Subject: Re: Access the the second return value?
From: Erik Naggum <erik@naggum.net>
Date: 2000/07/03
Newsgroups: comp.lang.lisp
Message-ID: <3171623893332559@naggum.net>

* "Janos Blazi" <jblazi@vipsurf.de>
| You always had to use zero terminated strings in C, there was no way
| to circuvent them

  Wrong.  The language does initialize literal strings in the code to
  be zero-terminated, but there's nothing that actually requires this
  apart from the standard C library.  Software written in C that does
  not use literals in the source code don't have to deal with this at
  all if they don't want to.  Several Pascal systems have used a
  length word (16 bits) before the data.  A simple way to deal with C
  and Pascal is thus to allocate three bytes too many, relative to the
  exact length, and write the length before the string and a zero byte
  after it.  Some Common Lisp systems also do this zero byte thing for
  the benefit of their FFIs.

| (it took me several minutes to figure out that in LDB the byte does
| not necessarily starts at a byte boundary; it is a powerful
| function).

  You would have spent less time if you had looked up "byte" in the
  glossary of the HyperSpec.  The 8-bit byte is a story of IBM taking
  over the meaning of perfectly good words.

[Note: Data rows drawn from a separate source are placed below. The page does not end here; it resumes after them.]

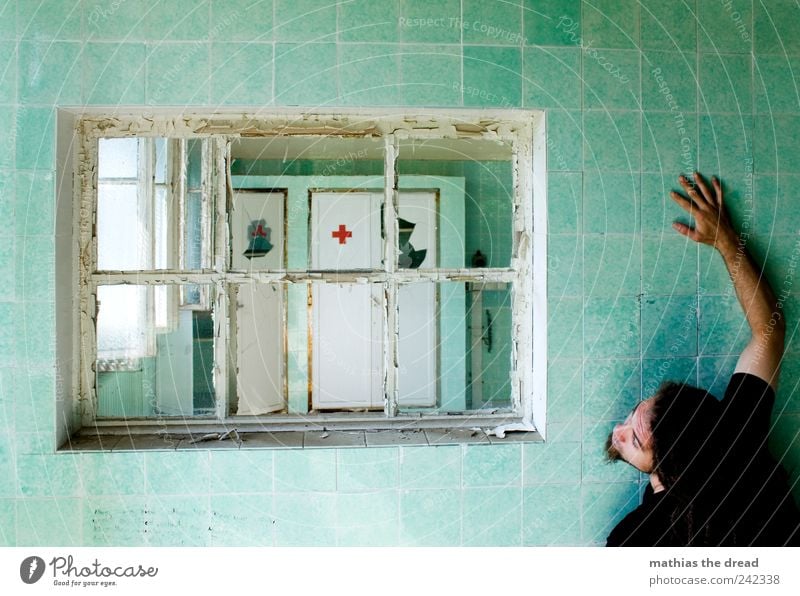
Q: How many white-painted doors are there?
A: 3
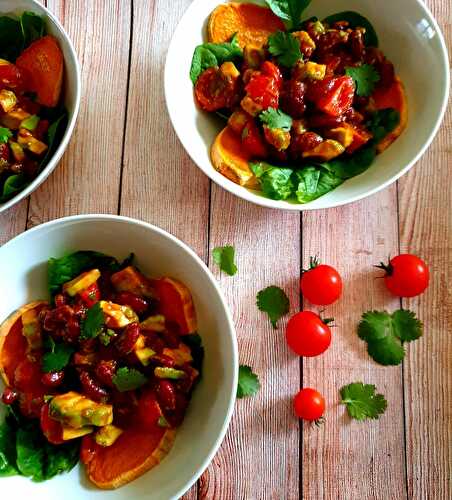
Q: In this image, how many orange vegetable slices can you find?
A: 7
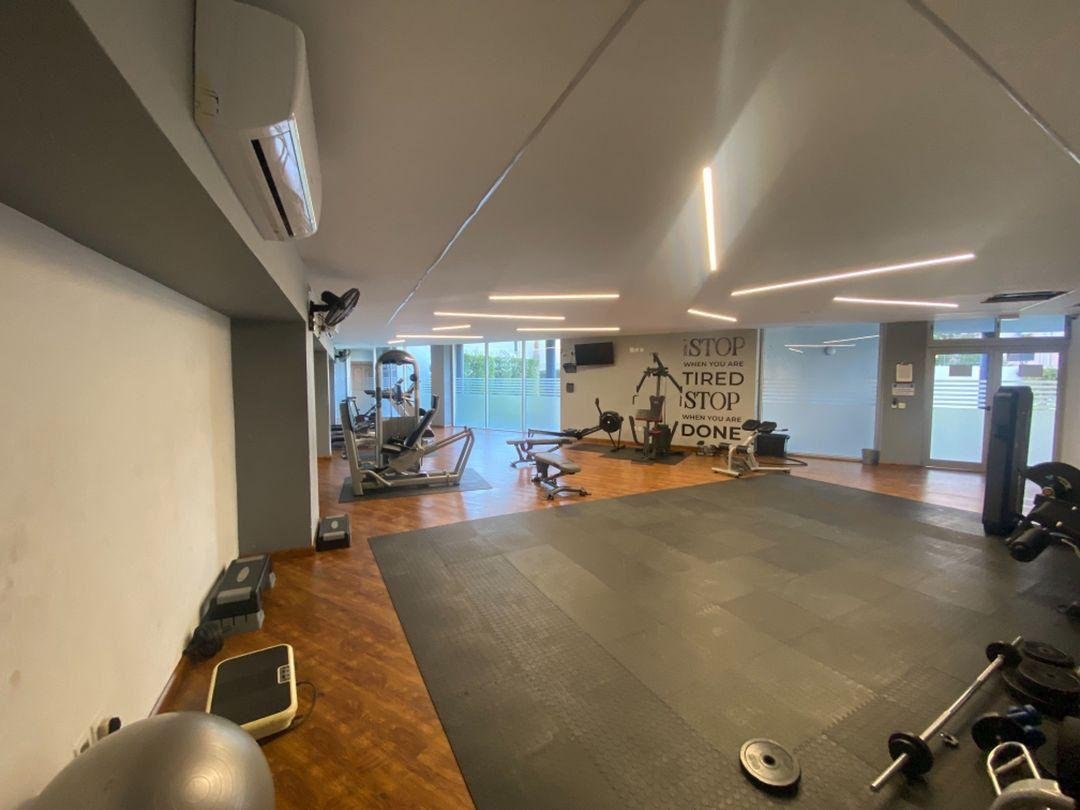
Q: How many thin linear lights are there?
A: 10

| (The reason for zero terminated strings was that on their first
| machine (PDP?) they used hardwate to find such zeroes.)

  Wrong.  (Except in the trivial sense that one _always_ uses hardware
  when executing programs of any kind.)

| And in C++ zero terminated strings still were in use, though they
| became less important.

  Wrong.

  ISO/IEC 14882:1998(E) [lex.string] 2.13.4 String literals

4 After any necessary concatenation, in translation phase 7 (2.1),
  '\0' is appended to every string literal so that programs that scan
  a string can find its end.

| No, I did not know about this (as usual). So call it Lisp3.

  Why not just _drop_ this silliness?

#:Erik
-- 
  If this is not what you expected, please alter your expectations.